Das heißt: Der völlig unpolitische Abenteurer Karlsson wird zu einer wichtigen politischen Figur. Er hat das Atompatt zwischen Amerika und Russland hergestellt, nur um seine Ruhe zu haben, sein Essen und seinen regelmäßigen Schnaps. Dafür ist er mal Staatsgast und mal Häftling, überquert mal den Himalaja zu Fuß und schafft es erst nach einer höchst abenteuerlichen Odyssee, wieder in seine schwedische Heimat zu gelangen, zu der es ihn hinzieht.

Das alles in einer gefälligen und einfachen Sprache gebracht, gewürzt mit vielen Nebenbemerkungen, die so herrlich lakonisch und ironisch daherkommen, dass die Leser schmunzeln und sich absolut überlegen vorkommen dürfen.

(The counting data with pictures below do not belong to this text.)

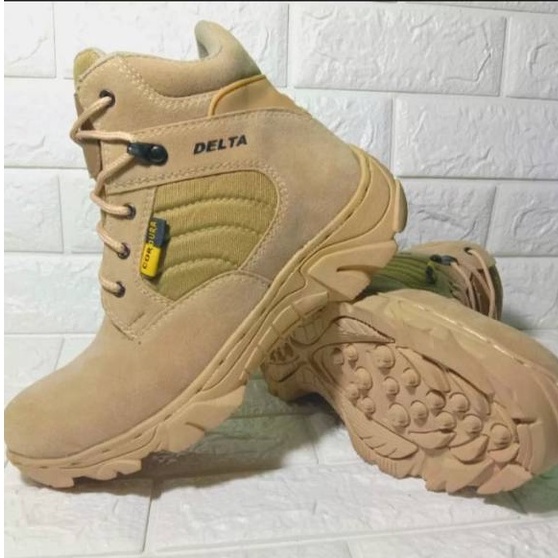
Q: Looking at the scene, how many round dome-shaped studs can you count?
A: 15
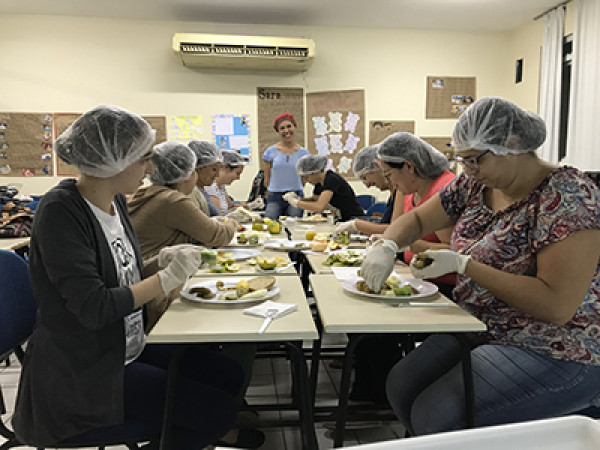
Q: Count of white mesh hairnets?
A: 8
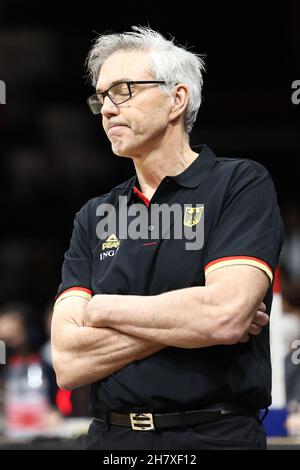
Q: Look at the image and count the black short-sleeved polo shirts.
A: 1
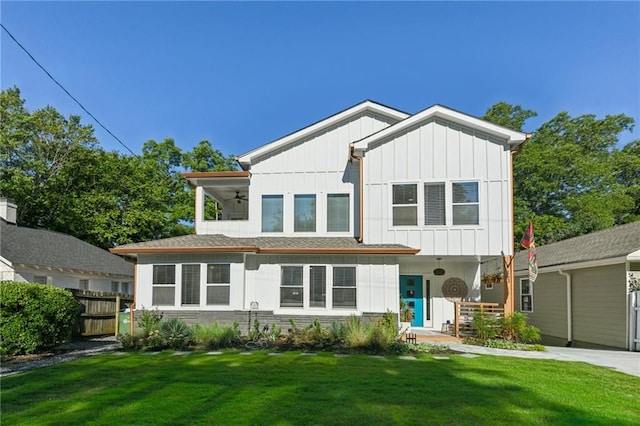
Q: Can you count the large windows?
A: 12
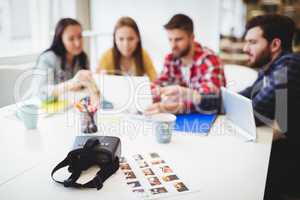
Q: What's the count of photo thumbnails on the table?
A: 15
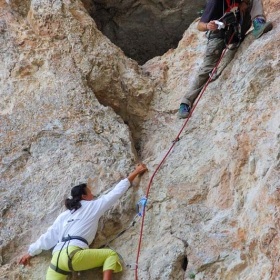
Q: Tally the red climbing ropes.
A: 1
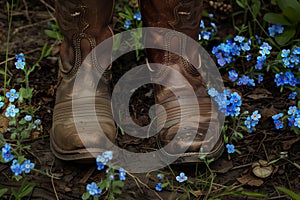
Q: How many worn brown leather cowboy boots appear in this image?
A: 2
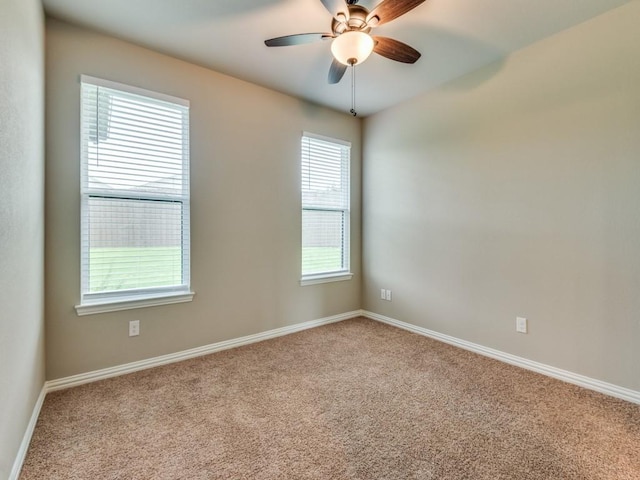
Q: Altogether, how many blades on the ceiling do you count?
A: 5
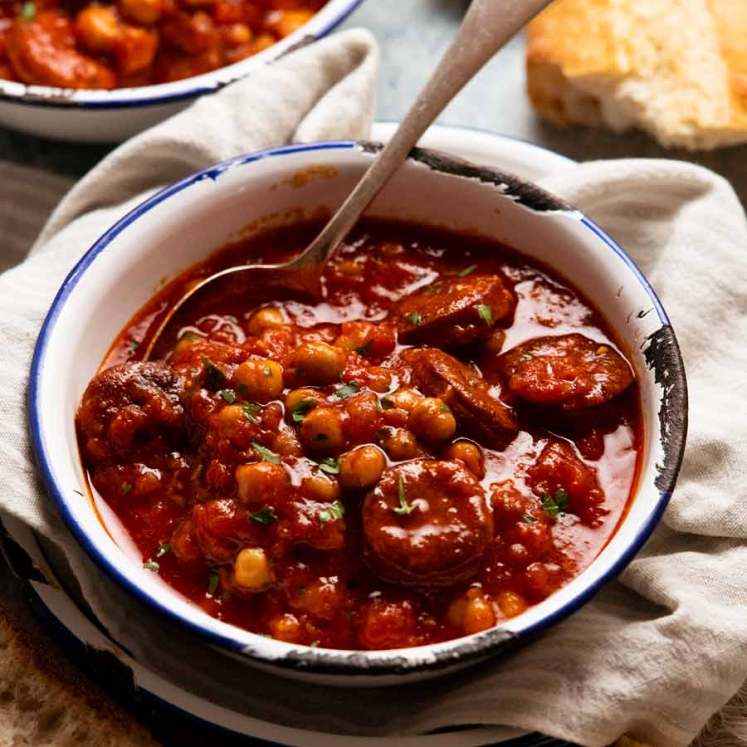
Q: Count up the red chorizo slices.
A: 5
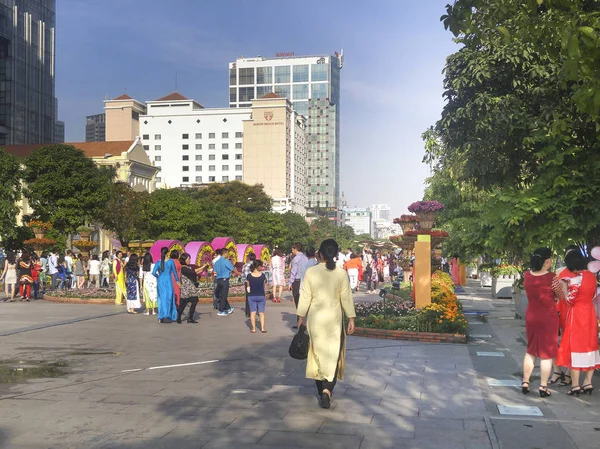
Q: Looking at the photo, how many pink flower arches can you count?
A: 5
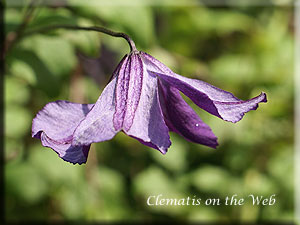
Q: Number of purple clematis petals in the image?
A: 4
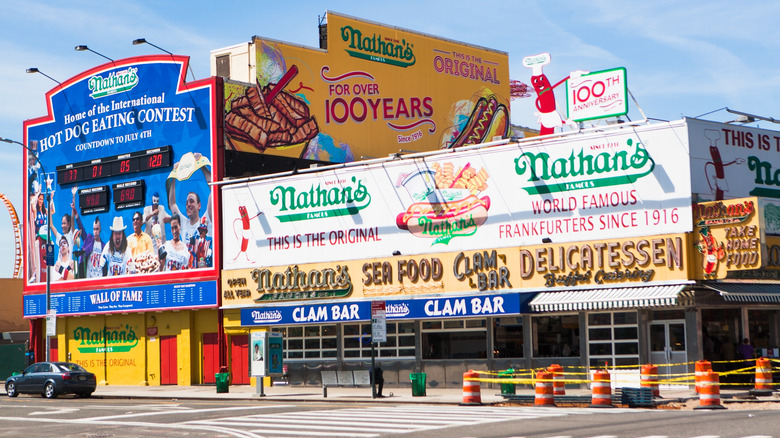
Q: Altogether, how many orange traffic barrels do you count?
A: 8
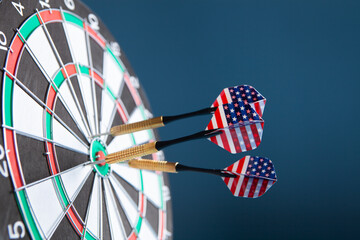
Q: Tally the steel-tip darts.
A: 3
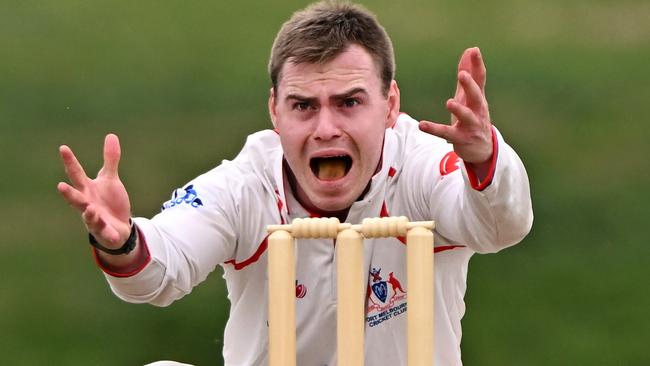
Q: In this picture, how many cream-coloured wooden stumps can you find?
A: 3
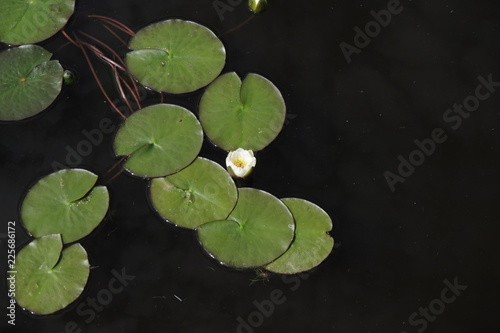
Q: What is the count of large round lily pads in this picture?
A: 10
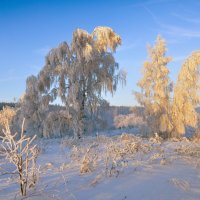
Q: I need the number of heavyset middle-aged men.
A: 0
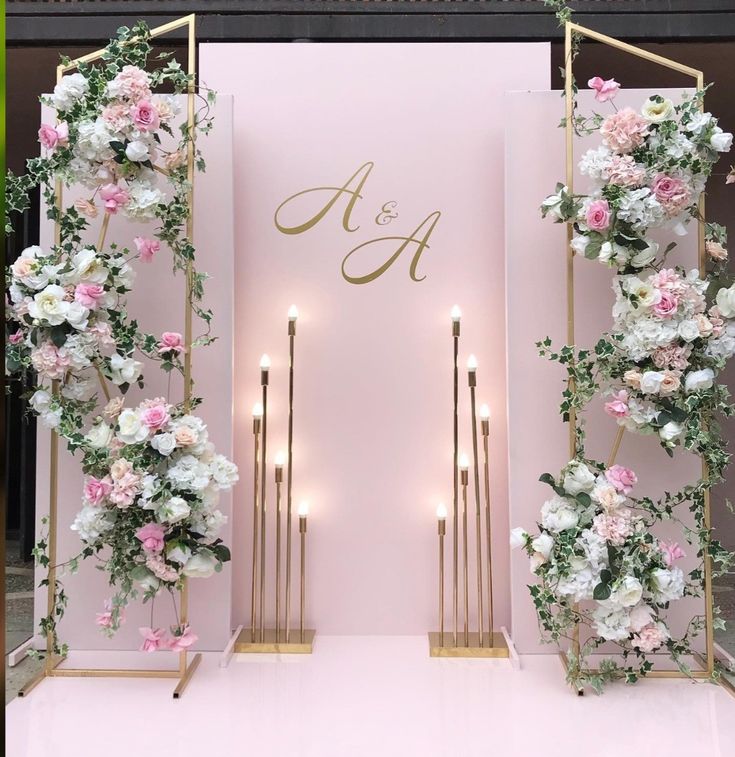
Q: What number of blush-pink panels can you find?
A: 3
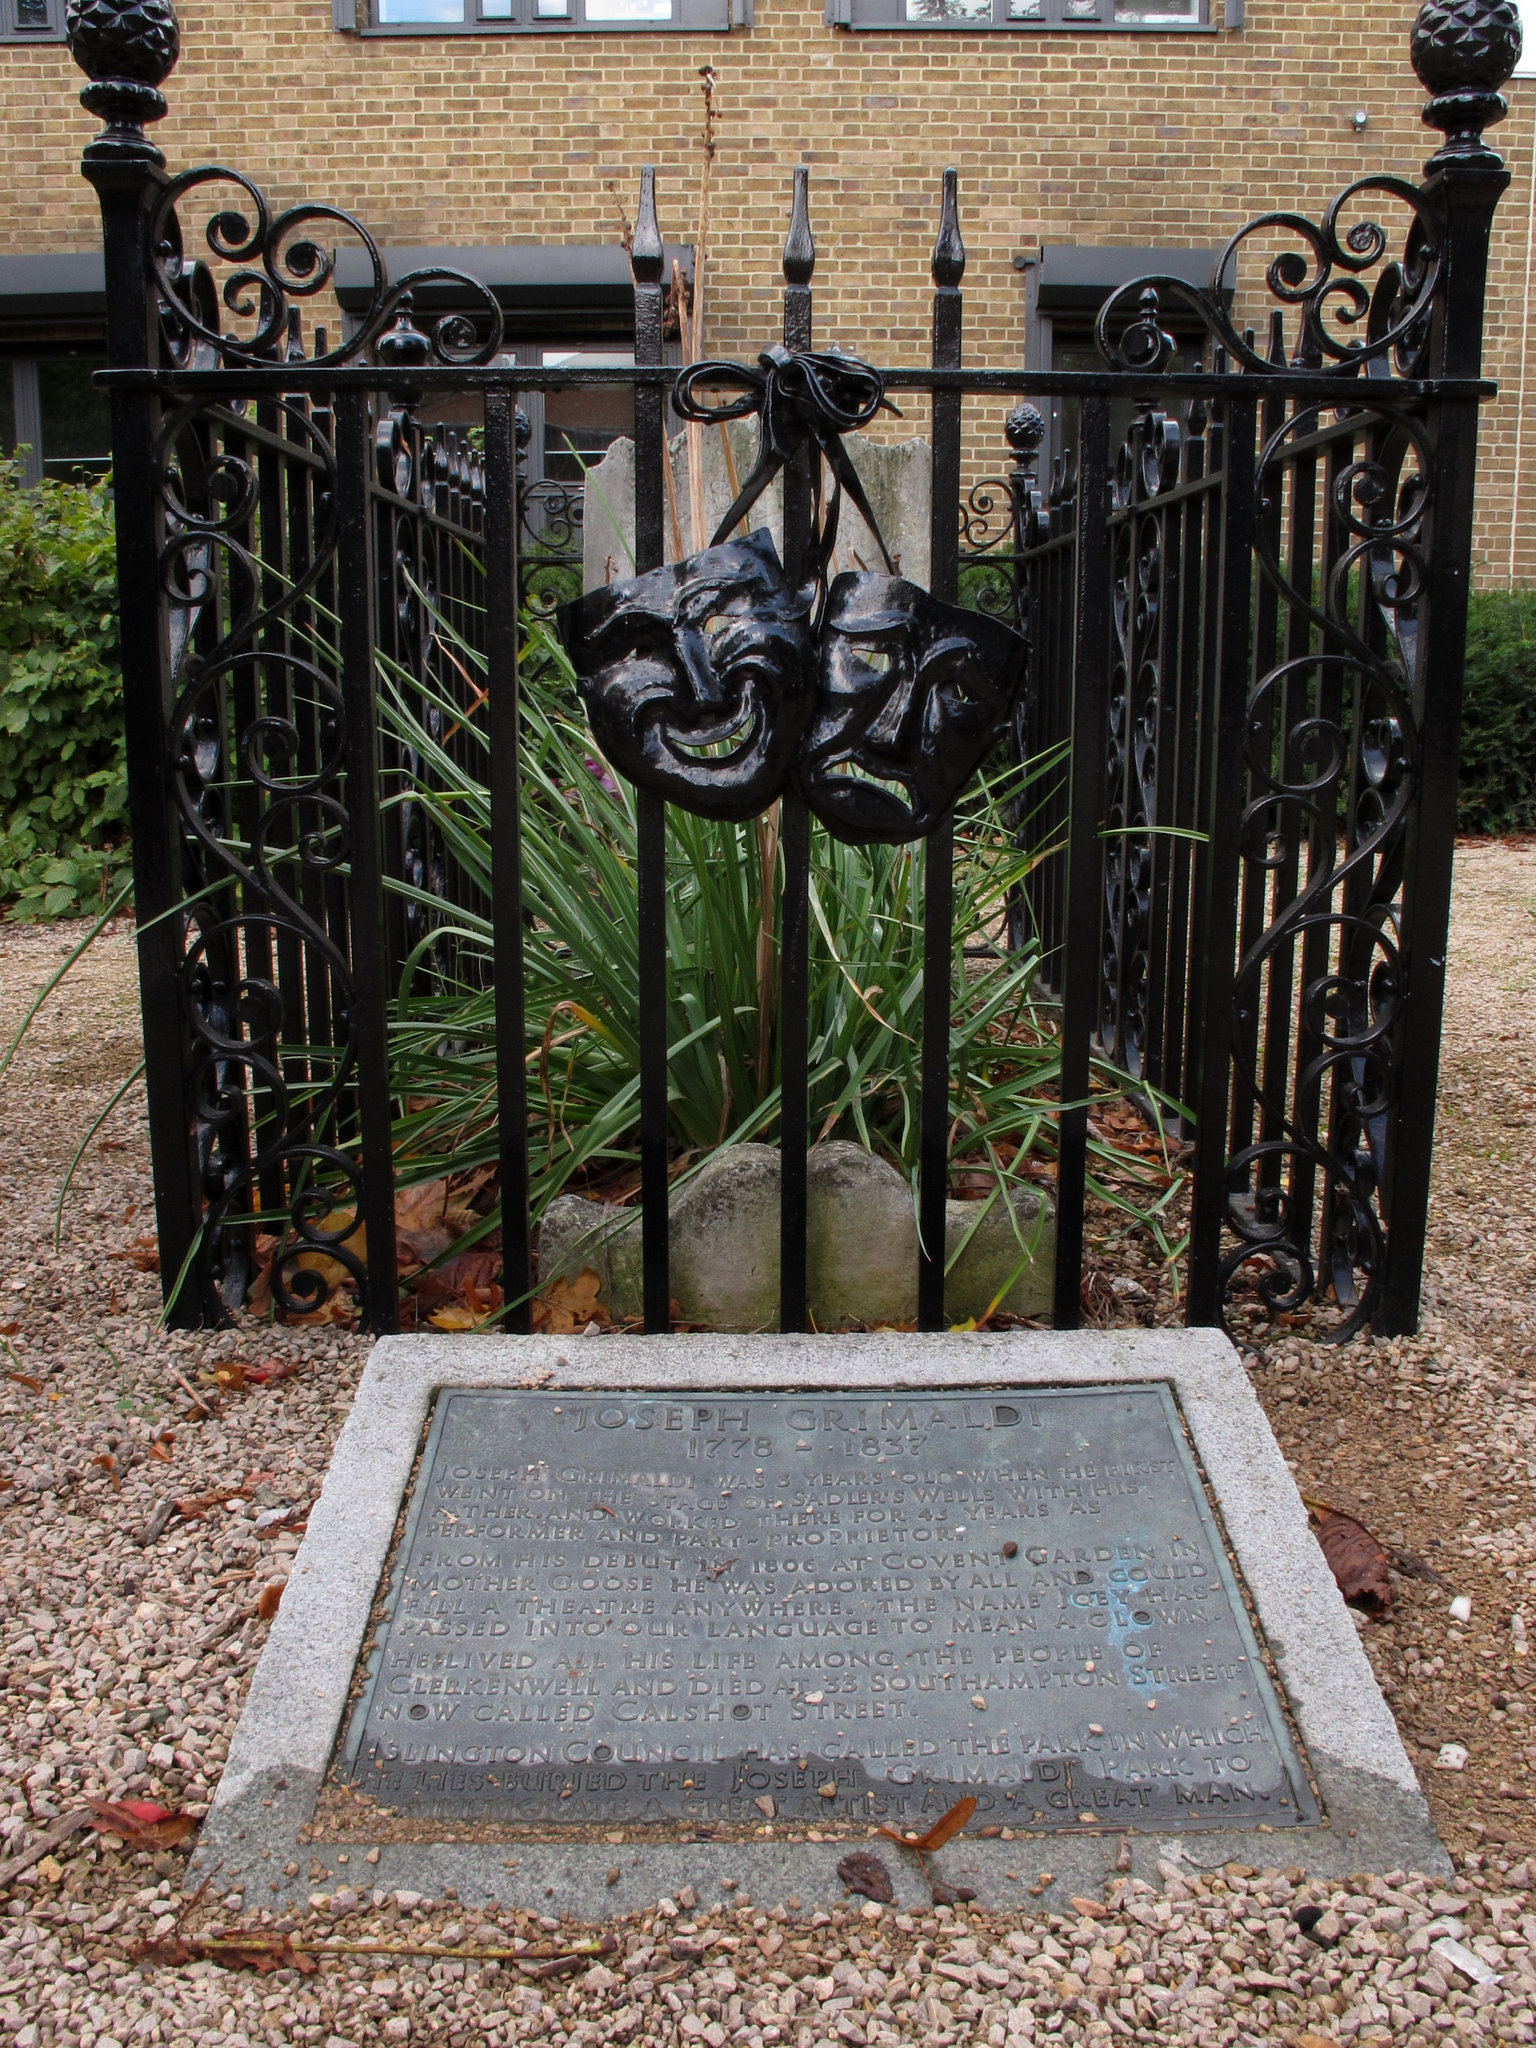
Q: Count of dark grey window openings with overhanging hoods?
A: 3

Das Buch zeigt, wie man einen Bestseller für Jedermann und Jedefrau schreibt: Mit überschäumender Phantasie, mit hintergründiger Durchleuchtung der Großen der Welt und ihrer Großtaten, wobei man selbstverständlich Problemfälle wie Nazis oder Holocaust weglässt, mit einem Streifzug durch fast alle Ecken der Welt, mit dem Aufbau einer Hauptfigur, die mehr mit ihrem naiven Selbstvertrauen imponiert als mit Untaten, und mit dem Verzicht darauf, den Lesern hohe Ideale und hehre Ziele zu empfehlen. So fühlen sich die Leser nicht nur optimal unterhalten, sondern auch besser informiert als von dem besten Leitartikel eines politischen Redakteurs: Literatur als Likör.